The best way to understand recursion, though, is to think of what's happening
on the stack. When you call "factorial(4)", a stack frame is created for the
factorial method, with the local variable n set to 4.
Then factorial makes the method call "factorial(3)". This puts a second stack
frame for factorial on top of the stack, with the local variable n set to 3.
Then factorial(3) calls factorial(2) which calls factorial(1), so we have four
frames on the stack.
method call parameters & local variables
----------------------------------------------|
----- |
factorial n | 1 | | <- this is the base case
----- |
----------------------------------------------|
----- |
factorial n | 2 | |
----- |
----------------------------------------------|
----- |
factorial n | 3 | |
----- |
----------------------------------------------|
----- |
factorial n | 4 | |
----- |
----------------------------------------------|
----- |
main args | ? | |
----- |
----------------------------------------------|
Finally, we've reached the base case; "factorial(1)" returns 1, and does not
call "factorial" again.
Then, "factorial(2)" multiplies 2 by 1 and returns 2.
Then, "factorial(3)" multiplies 3 by 2 and returns 6.
Finally, "factorial(4)" multiplies 4 by 6 and returns 24.
The idea of scope is very important with recursion, because there could be
hundreds of "factorial" stack frames on the stack at once, and thus hundreds of
variables named "n". As always, _only_ the top stack frame is accessible at
any given moment. The variable "n" in the factorial method always refers to
the n in the top stack frame.
What would happen if we wrote "factorial" like this?
public static int factorial(long n) {
return n * factorial(n - 1);
}
This "factorial" would keep calling itself forever--effectively, in an infinite
loop--endlessly putting more stack frames on the stack, until the computer runs
out of stack space and Java terminates with an error message. For recursion to
work, you need to make sure that any call to a recursive method will always
reach the base case eventually and stop calling itself.
Most loops can be turned into recursive methods. For example, the following
two methods print all the numbers from 1 to n.

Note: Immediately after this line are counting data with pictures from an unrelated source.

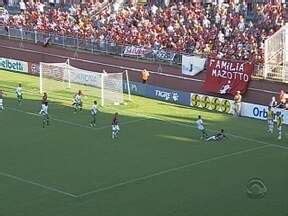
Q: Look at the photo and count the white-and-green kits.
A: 5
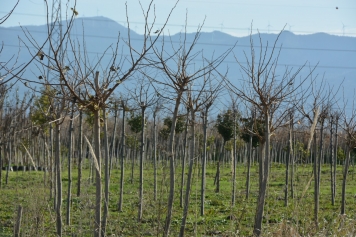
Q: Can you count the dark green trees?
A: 4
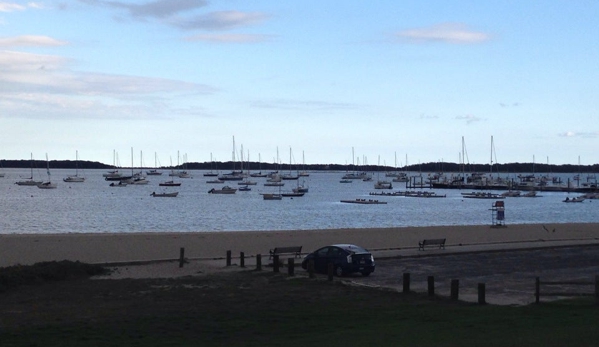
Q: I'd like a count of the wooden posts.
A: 14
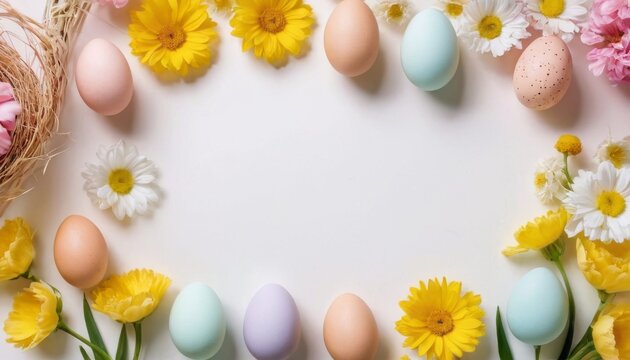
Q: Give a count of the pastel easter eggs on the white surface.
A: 9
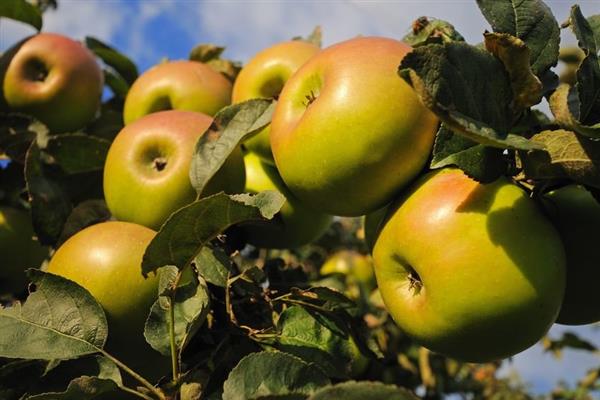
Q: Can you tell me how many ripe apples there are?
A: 7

public static void count(long n) { | public static void count(long n) {
for (long i = 1; i <= n; i++) { | if (n > 0) {
System.out.println(i); | // Print numbers 1...n - 1
} | count(n - 1);
} | System.out.println(n);
| }
| }
How does the recursive version on the right work? It calls itself recursively
to print all the numbers from 1...n - 1, then it prints n. The base case is
n <= 0, for which the "count" method does nothing.

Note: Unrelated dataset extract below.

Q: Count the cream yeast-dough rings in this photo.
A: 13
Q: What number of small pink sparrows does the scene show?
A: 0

What happens if we switch the order of the "println" call and the recursive
call?
public static void countDown(long n) {
if (n > 0) {
System.out.println(n);
// Print numbers 1...n - 1
countDown(n - 1);
}
}
This procedure prints n _first_, _then_ prints the numbers between 1 and n - 1.
The effect is that it prints the numbers in reverse order, from n down to 1.

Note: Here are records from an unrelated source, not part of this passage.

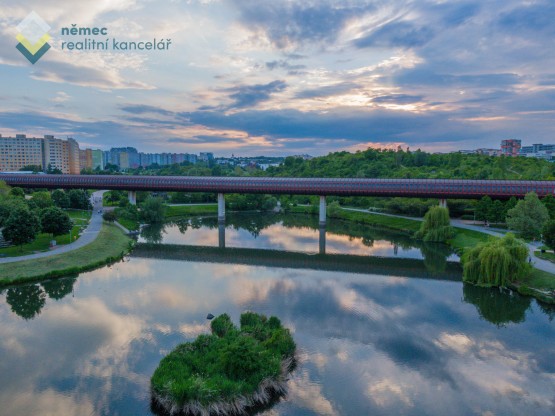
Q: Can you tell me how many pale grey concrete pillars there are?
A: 4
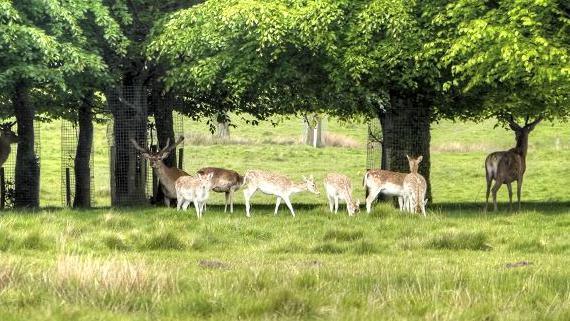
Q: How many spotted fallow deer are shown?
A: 5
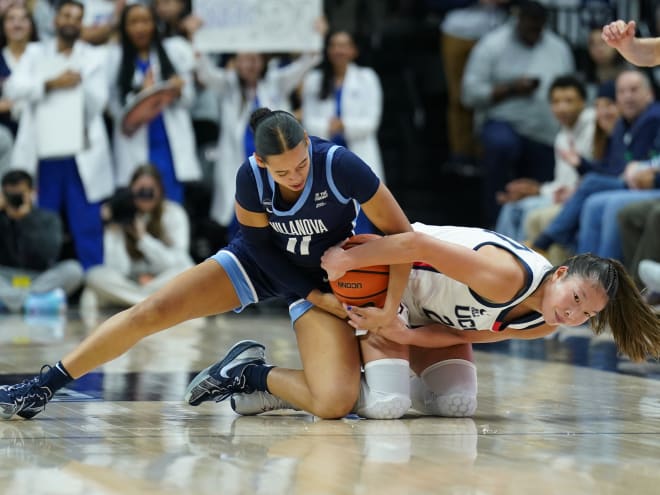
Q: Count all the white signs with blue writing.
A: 1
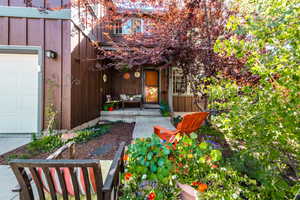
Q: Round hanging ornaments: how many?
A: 3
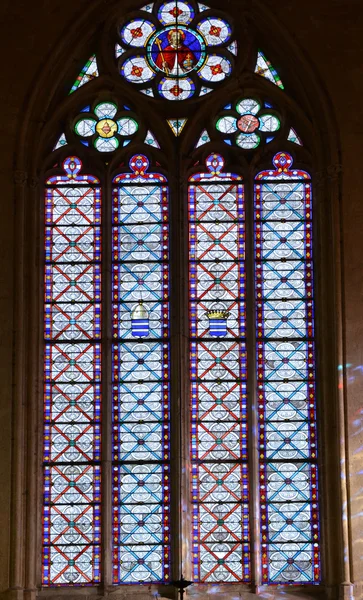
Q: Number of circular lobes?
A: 14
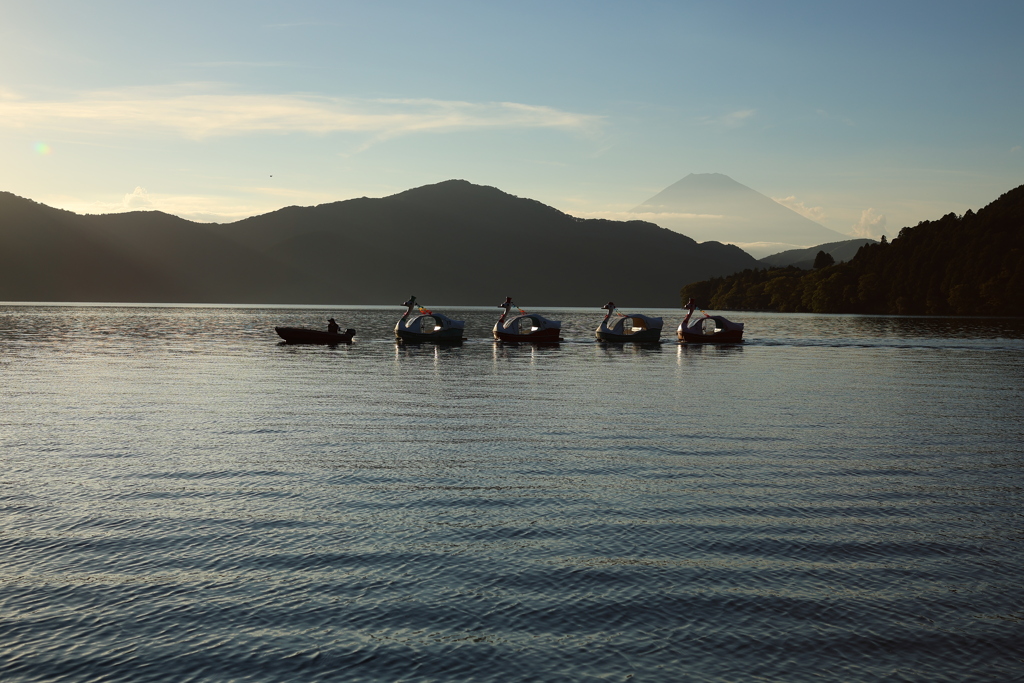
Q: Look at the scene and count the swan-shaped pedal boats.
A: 4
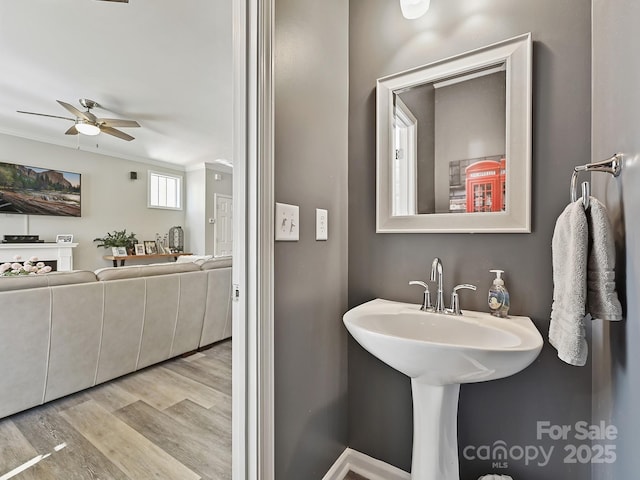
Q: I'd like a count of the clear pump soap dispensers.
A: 1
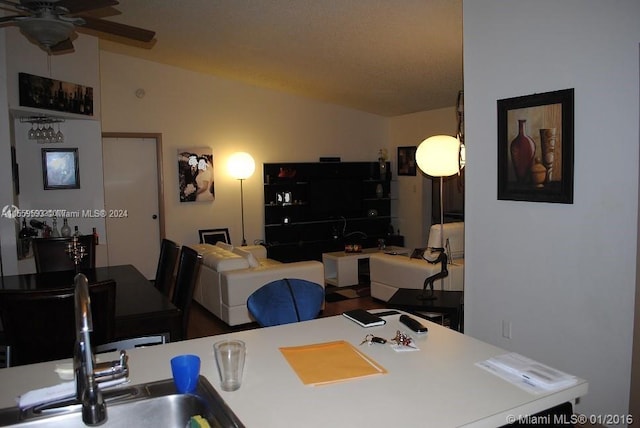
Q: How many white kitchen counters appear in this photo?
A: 1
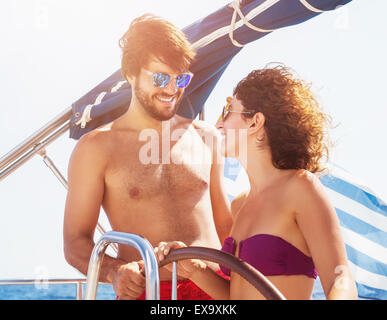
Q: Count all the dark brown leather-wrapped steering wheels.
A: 1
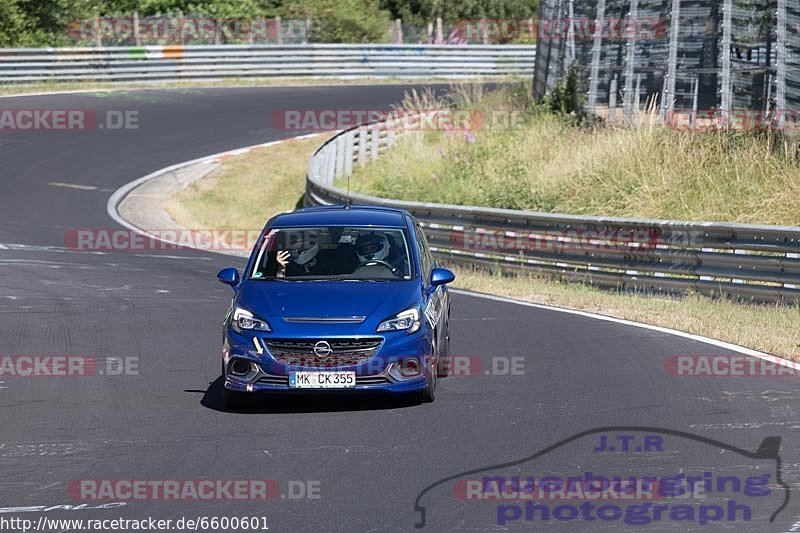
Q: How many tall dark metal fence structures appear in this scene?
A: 1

Rewriting a simple loop (or even the factorial computation) as a recursive call
isn't useful in practice, because the code just got longer and slower.
However, some loops lend themselves naturally to a recursive expression.
Here's a recursive version of the gcd method.
static private long gcd(long a, long b) {
if (b == 0) {
return a;
} else {
return gcd(b, a % b);
}
}
The base case occurs when b = 0, because GCD(a, 0) = a. In all other cases,
"gcd" calls itself recursively using the formula GCD(a, b) = GCD(b, r) we
derived last week, where r is the remainder from dividing a by b. If you call
gcd(15, 6), after two recursive calls the stack looks like this.
method call parameters & local variables
----------------------------------------------|
----- ----- |
gcd a | 3 | b | 0 | | <- this is the base case
----- ----- |
----------------------------------------------|
----- ----- |
gcd a | 6 | b | 3 | |
----- ----- |
----------------------------------------------|
----- ----- |
gcd a | 15| b | 6 | |
----- ----- |
----------------------------------------------|
The top "gcd" on the stack has reached the base case; next, all the "gcd"
methods on the stack (from top to bottom) will return 3.
Here's an example of recursion from a computer game called "Dungeon of the
Overlord" I wrote as a teen. It included a magic "Wand of Wonder". When you
wave the magic wand, it casts a magic spell chosen randomly from a selected
subset of all the possible magic spells.
private magicSpell(int spellNumber) {
// Make magic sound, other preparations....
switch(spellNumber) {
...
case 38:
// Wand of wonder.
int randomSpell = (int) (15 * random.nextDouble()); // Spells 0...14
magicSpell(randomSpell);
break;
case 39:
...
}
}